Requirement. Where does the string "path" occur in the records? Copy each line that holds it.

Extracted entries.
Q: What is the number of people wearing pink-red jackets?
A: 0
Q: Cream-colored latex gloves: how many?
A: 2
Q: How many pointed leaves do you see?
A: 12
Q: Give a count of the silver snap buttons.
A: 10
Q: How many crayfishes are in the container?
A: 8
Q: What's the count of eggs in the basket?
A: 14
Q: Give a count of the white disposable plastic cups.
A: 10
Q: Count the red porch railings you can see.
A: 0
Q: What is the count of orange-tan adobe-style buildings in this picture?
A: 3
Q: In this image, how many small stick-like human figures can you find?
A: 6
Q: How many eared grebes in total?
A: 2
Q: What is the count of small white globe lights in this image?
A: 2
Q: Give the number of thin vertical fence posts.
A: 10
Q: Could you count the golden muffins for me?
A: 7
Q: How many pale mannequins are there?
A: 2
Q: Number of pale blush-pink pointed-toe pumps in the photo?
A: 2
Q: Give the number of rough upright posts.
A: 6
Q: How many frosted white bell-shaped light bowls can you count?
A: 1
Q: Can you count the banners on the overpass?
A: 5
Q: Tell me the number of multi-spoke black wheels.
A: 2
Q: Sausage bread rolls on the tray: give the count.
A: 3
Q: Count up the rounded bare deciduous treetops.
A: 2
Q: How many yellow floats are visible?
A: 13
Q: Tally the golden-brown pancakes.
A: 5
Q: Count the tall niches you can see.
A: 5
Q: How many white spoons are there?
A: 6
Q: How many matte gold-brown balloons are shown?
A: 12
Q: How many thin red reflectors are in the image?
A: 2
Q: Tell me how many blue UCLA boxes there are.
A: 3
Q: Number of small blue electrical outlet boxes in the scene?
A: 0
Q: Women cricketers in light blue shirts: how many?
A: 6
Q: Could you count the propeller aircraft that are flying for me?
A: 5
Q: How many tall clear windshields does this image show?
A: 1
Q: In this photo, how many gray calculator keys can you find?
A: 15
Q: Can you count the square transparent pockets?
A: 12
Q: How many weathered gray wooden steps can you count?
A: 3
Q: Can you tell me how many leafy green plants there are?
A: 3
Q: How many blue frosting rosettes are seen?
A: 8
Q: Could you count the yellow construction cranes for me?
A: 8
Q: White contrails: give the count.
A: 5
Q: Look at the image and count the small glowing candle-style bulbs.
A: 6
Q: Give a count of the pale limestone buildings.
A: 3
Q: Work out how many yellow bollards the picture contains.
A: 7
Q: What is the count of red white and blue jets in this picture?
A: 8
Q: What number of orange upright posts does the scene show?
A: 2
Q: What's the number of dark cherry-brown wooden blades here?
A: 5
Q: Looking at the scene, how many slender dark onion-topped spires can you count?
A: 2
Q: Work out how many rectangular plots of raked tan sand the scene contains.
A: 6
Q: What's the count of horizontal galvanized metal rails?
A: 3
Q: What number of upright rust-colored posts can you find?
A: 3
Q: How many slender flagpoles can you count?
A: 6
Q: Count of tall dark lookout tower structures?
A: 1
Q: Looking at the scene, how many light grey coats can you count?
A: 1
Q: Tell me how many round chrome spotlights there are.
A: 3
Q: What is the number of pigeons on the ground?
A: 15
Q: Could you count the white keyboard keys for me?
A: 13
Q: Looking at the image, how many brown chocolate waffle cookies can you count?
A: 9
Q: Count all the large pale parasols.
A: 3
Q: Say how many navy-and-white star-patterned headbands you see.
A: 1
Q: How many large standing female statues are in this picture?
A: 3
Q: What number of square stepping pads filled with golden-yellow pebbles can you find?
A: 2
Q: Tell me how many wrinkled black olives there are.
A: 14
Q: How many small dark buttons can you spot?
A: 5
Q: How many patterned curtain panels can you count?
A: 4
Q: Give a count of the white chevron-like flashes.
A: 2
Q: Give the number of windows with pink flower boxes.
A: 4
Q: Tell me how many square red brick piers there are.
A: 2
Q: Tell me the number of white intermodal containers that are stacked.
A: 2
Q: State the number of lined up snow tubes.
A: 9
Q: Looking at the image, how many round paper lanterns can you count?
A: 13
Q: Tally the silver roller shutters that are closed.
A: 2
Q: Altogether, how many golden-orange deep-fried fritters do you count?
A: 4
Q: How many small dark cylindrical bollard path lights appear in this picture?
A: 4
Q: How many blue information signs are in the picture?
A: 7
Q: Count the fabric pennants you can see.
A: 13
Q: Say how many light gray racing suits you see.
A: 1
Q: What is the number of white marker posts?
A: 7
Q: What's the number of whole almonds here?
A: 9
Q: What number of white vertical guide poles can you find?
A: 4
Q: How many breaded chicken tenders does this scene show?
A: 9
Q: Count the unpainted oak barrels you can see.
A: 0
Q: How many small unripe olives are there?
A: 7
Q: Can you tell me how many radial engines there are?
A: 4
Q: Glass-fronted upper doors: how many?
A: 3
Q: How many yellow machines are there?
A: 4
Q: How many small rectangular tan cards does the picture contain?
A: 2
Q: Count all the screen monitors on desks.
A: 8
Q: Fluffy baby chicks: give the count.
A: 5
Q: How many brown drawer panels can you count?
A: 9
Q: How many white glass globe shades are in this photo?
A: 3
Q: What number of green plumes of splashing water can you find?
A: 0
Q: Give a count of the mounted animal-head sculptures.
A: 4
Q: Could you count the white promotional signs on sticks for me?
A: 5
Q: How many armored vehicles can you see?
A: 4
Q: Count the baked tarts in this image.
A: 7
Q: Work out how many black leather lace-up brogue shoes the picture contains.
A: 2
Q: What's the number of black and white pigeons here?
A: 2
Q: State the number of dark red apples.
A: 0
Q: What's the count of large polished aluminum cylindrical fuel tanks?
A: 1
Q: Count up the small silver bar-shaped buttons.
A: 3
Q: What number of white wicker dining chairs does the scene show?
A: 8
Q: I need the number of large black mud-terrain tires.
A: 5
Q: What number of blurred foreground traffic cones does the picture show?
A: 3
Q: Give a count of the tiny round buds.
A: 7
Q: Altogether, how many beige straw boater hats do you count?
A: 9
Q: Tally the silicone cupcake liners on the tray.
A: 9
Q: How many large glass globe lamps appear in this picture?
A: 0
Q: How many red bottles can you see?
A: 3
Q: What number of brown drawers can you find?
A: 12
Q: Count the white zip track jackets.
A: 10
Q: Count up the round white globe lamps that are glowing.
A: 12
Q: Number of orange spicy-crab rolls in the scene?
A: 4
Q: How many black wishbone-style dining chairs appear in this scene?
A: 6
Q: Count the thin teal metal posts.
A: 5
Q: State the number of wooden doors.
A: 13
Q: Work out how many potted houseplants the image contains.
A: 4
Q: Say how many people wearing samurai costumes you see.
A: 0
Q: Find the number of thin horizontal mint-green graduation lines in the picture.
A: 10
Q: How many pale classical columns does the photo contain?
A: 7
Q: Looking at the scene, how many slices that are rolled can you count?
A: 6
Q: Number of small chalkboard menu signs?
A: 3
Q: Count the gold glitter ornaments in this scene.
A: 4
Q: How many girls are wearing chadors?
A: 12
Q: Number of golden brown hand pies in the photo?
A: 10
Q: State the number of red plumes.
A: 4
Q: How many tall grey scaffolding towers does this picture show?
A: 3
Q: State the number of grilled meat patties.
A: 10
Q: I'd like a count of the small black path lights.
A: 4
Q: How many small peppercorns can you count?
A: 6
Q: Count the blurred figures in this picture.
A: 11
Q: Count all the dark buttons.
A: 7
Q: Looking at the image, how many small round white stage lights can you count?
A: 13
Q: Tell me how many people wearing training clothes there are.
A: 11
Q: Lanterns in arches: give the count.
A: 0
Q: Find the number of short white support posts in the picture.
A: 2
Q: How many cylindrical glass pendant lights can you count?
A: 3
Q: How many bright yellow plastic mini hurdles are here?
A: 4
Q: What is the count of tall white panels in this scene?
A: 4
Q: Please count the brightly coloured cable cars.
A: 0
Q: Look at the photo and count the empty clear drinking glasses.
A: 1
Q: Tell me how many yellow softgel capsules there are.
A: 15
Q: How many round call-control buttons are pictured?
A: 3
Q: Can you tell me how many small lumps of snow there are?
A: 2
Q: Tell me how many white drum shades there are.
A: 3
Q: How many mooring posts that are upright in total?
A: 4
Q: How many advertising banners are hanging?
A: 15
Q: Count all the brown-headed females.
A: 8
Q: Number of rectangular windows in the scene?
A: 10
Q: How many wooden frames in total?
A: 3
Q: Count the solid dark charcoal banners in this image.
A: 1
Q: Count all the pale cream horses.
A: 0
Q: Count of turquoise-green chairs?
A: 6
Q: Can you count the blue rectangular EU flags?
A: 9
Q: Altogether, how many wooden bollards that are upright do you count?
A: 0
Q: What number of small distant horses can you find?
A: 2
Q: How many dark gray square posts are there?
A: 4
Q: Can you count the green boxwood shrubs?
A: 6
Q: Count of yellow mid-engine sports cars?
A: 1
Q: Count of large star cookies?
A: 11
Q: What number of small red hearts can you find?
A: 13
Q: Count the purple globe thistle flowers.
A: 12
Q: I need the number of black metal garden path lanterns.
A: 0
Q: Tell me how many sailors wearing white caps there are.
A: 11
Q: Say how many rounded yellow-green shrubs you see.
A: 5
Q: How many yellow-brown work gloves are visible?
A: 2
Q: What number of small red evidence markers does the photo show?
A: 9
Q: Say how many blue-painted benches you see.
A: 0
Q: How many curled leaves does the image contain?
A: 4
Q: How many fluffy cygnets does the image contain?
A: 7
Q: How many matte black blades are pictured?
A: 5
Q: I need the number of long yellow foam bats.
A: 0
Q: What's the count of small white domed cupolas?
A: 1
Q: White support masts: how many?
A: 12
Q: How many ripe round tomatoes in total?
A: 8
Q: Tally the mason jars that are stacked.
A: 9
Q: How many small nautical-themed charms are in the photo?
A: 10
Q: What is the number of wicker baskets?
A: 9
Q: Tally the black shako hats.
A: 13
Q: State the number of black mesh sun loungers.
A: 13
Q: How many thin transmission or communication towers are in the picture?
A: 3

Problem solution.
Q: How many small dark cylindrical bollard path lights appear in this picture?
Q: I'd like a count of the small black path lights.
Q: I need the number of black metal garden path lanterns.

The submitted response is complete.